==== Supplied data

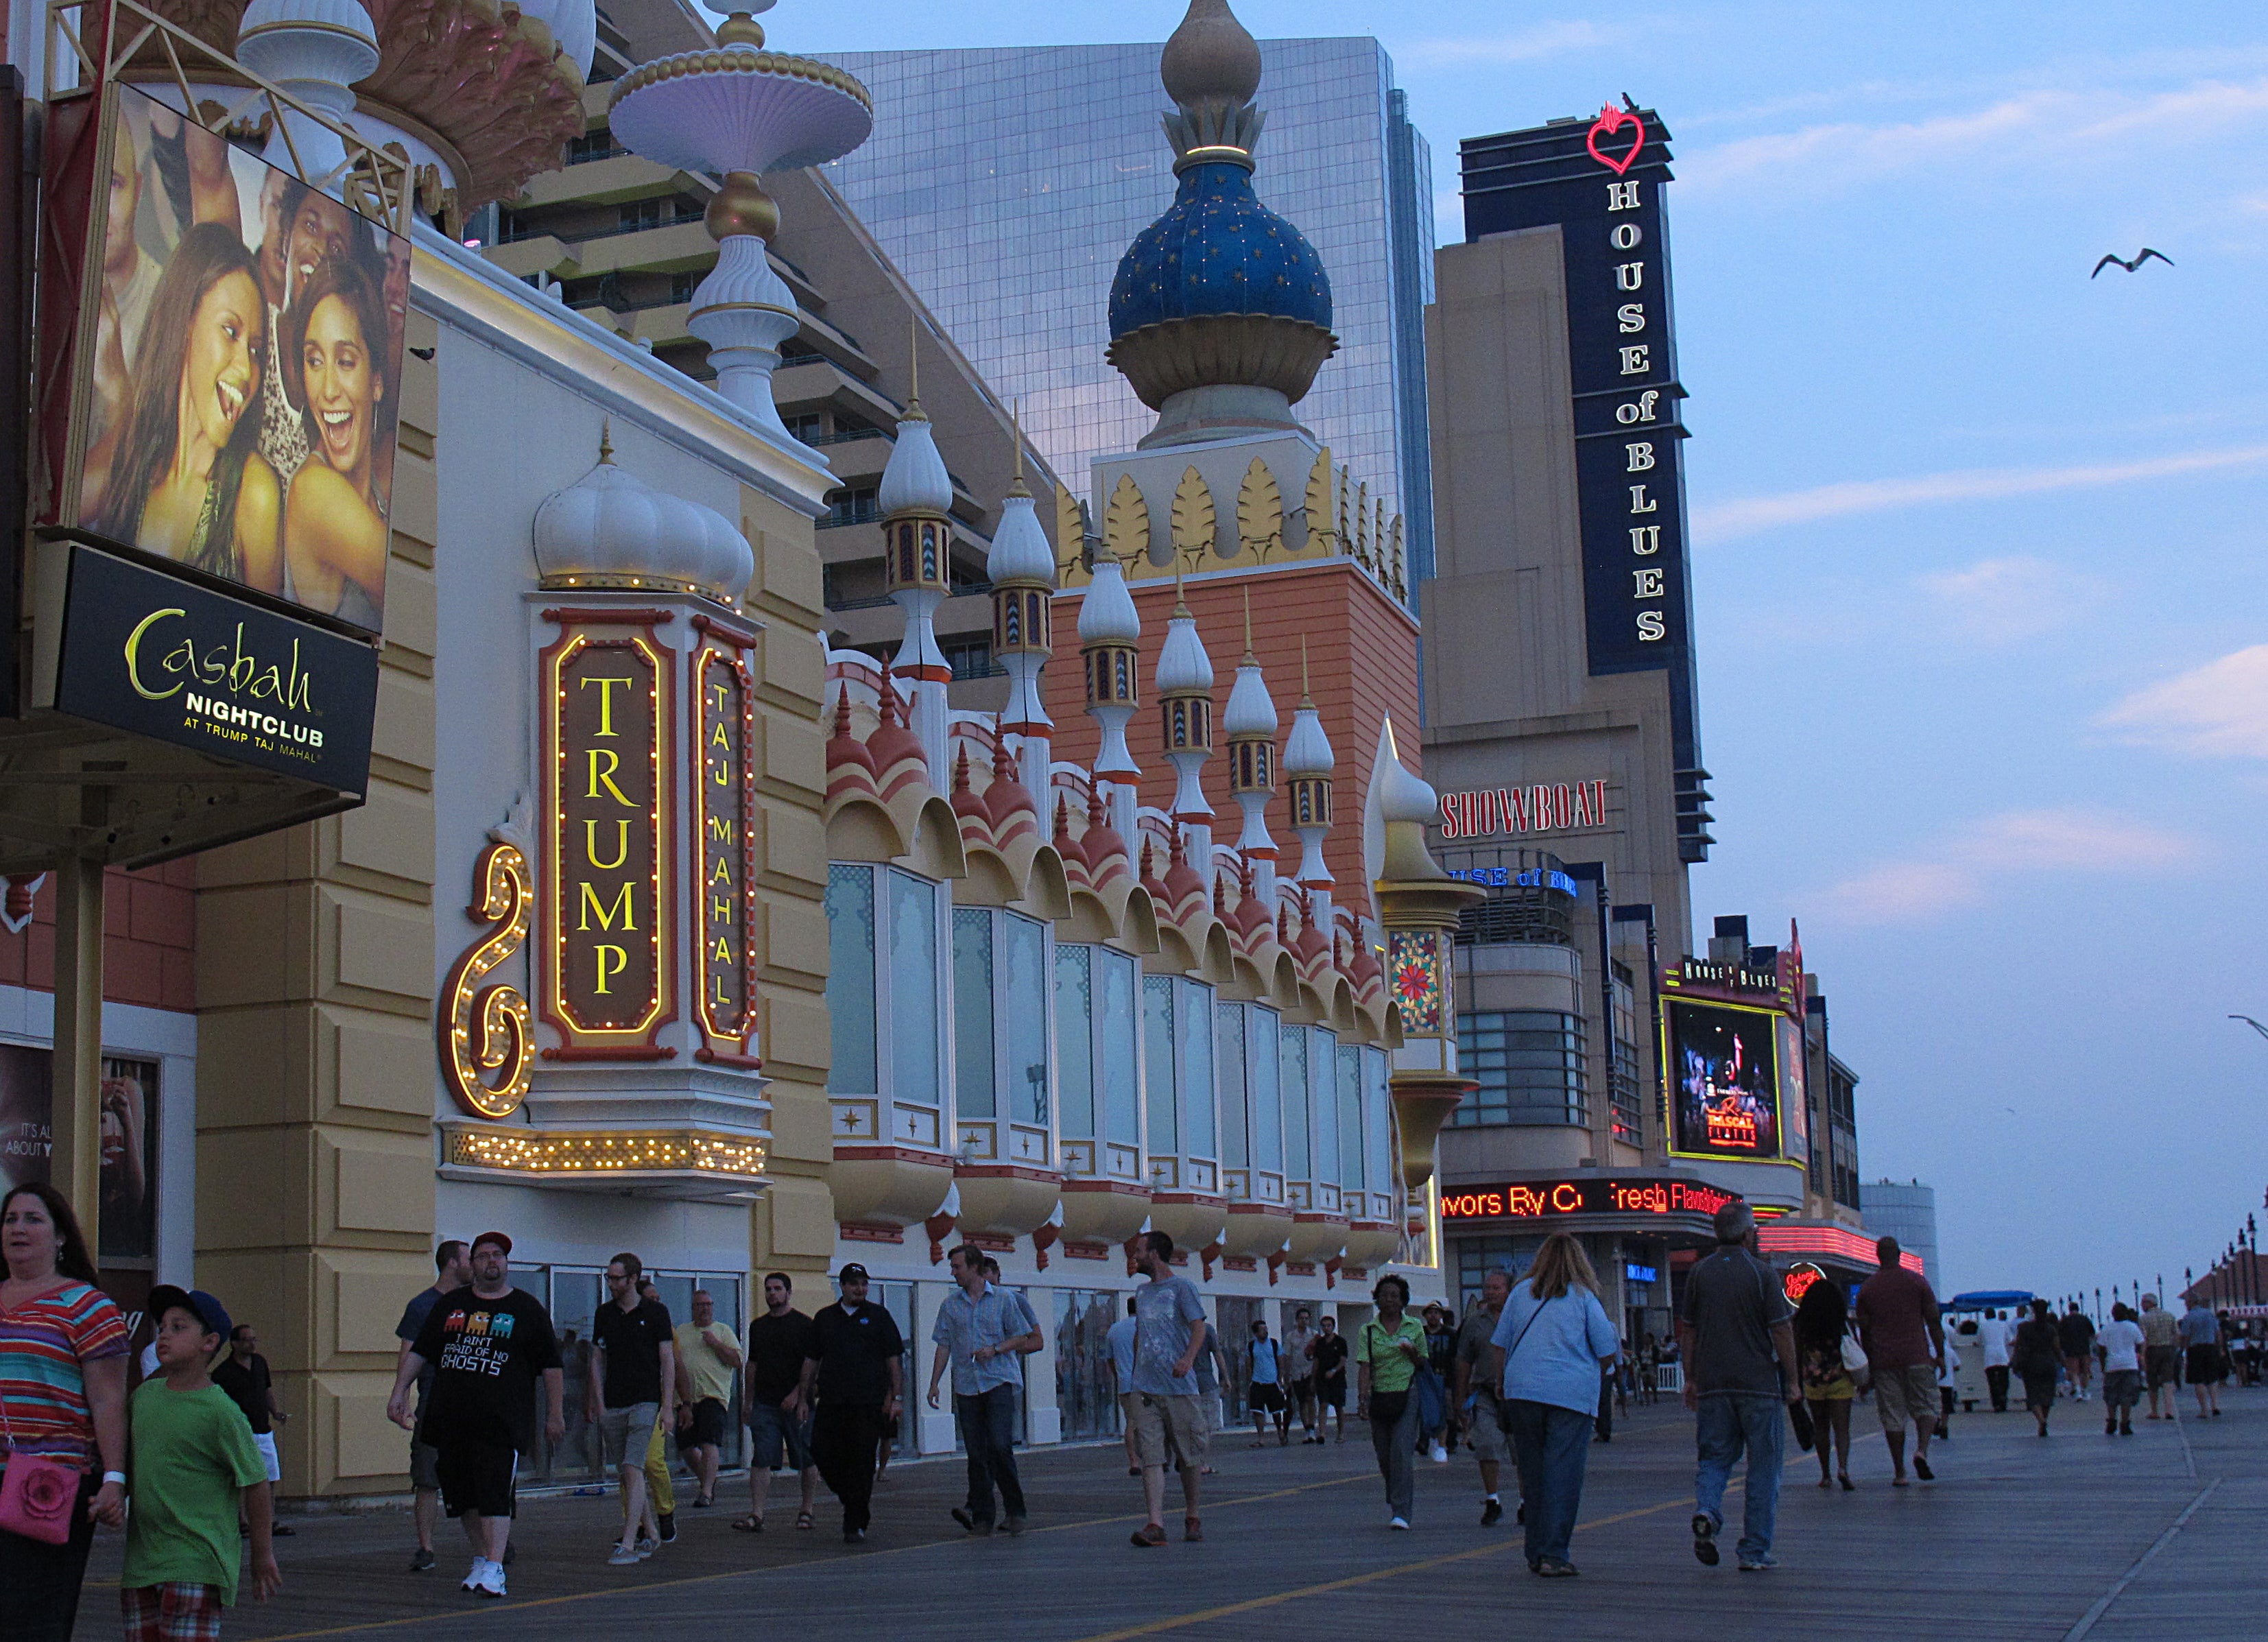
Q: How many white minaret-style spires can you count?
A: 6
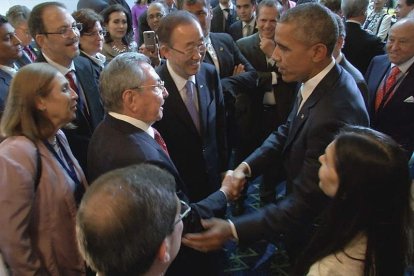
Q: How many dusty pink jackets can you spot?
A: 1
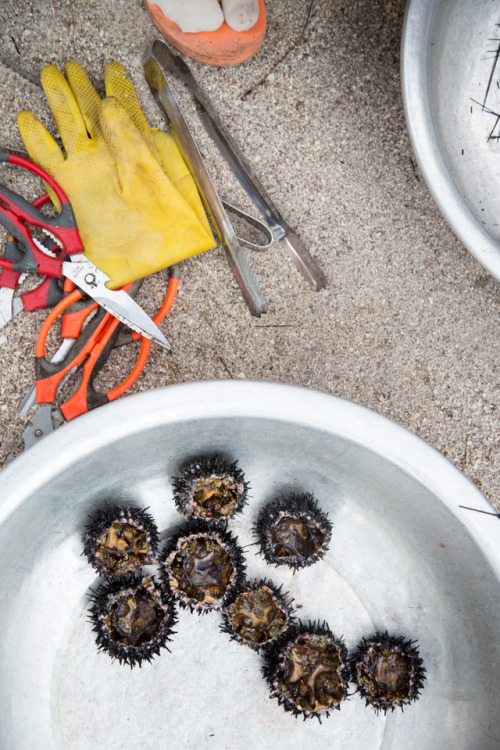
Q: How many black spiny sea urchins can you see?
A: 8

========

Exercise aim: The required output is every line above that contains the string "many".

Solution to this task:
Q: How many white minaret-style spires can you count?
Q: How many dusty pink jackets can you spot?
Q: How many black spiny sea urchins can you see?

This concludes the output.